'''

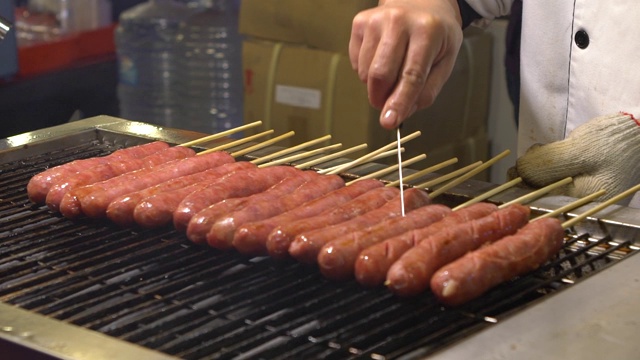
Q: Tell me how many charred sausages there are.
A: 0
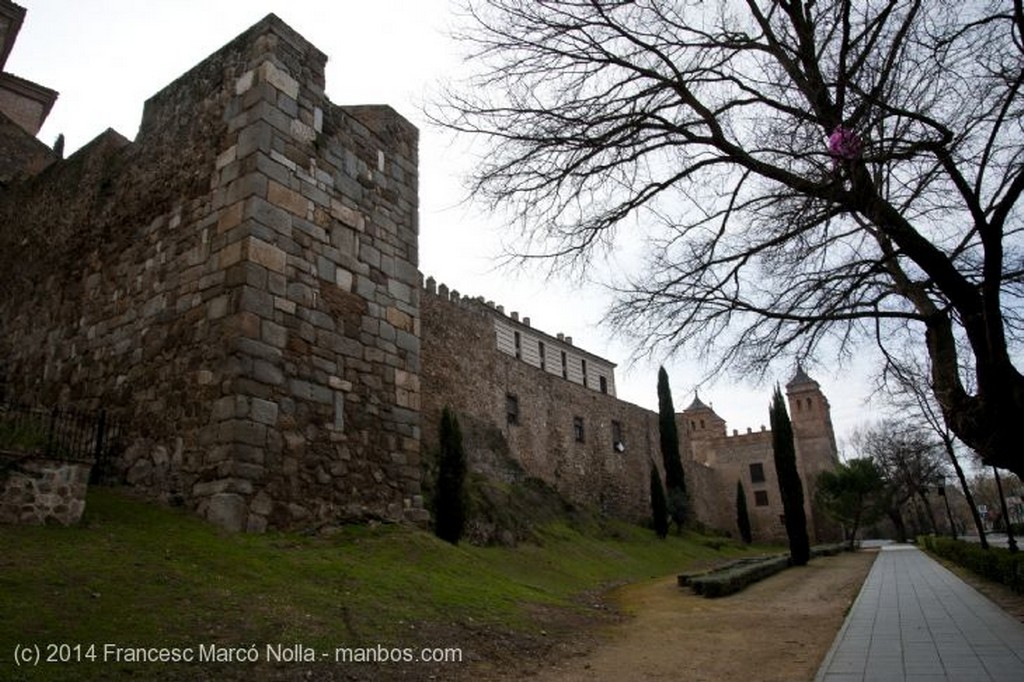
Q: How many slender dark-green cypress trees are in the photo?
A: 5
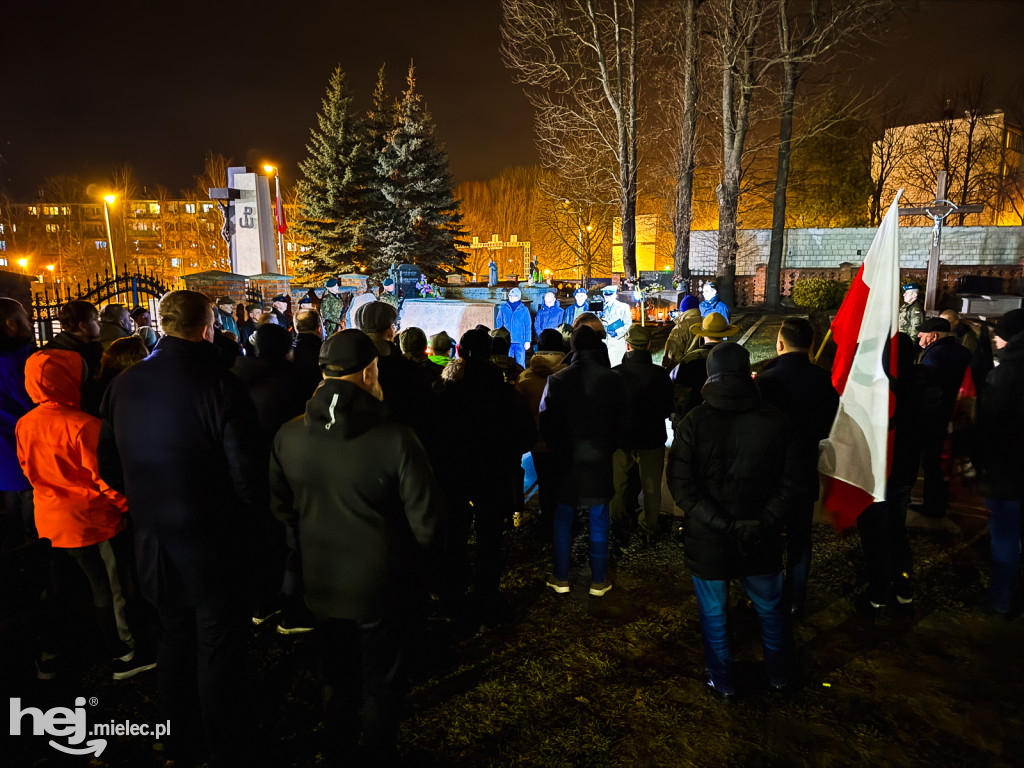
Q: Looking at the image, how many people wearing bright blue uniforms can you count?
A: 4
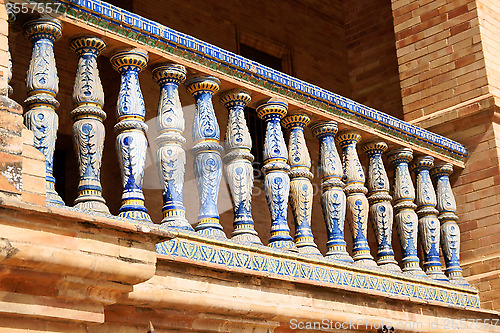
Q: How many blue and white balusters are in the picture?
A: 14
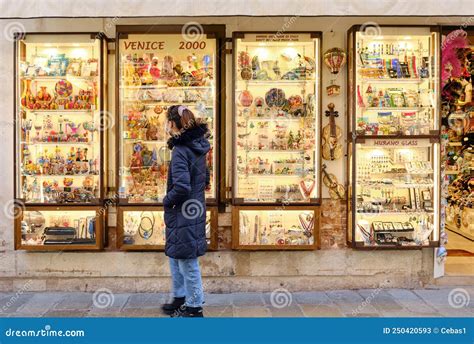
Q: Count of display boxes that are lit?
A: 8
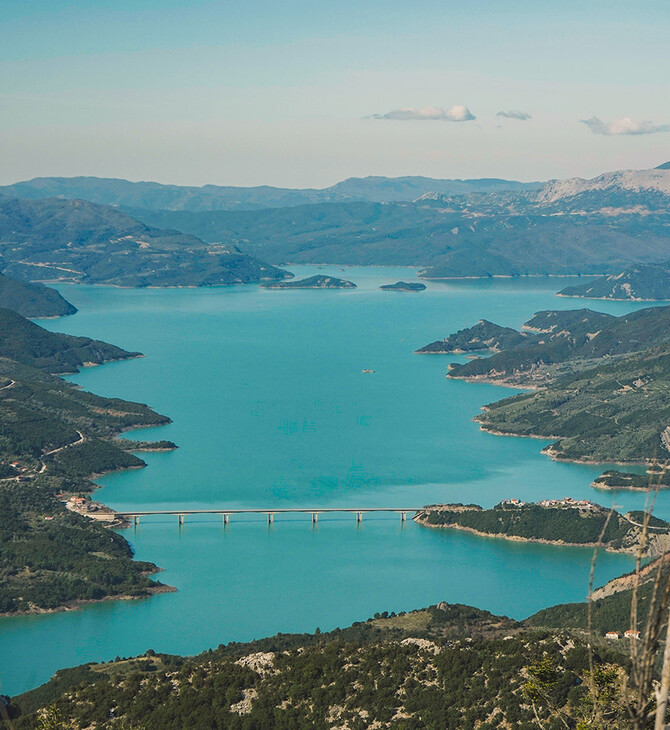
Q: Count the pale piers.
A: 7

'''

Work item: If a picture appears among the entries, omit it and reproduce everything else exactly.

Completed exercise:
Q: Tell me how many charred sausages there are.
A: 0
Q: How many slender dark-green cypress trees are in the photo?
A: 5
Q: Looking at the image, how many people wearing bright blue uniforms can you count?
A: 4
Q: How many blue and white balusters are in the picture?
A: 14
Q: Count of display boxes that are lit?
A: 8
Q: Count the pale piers.
A: 7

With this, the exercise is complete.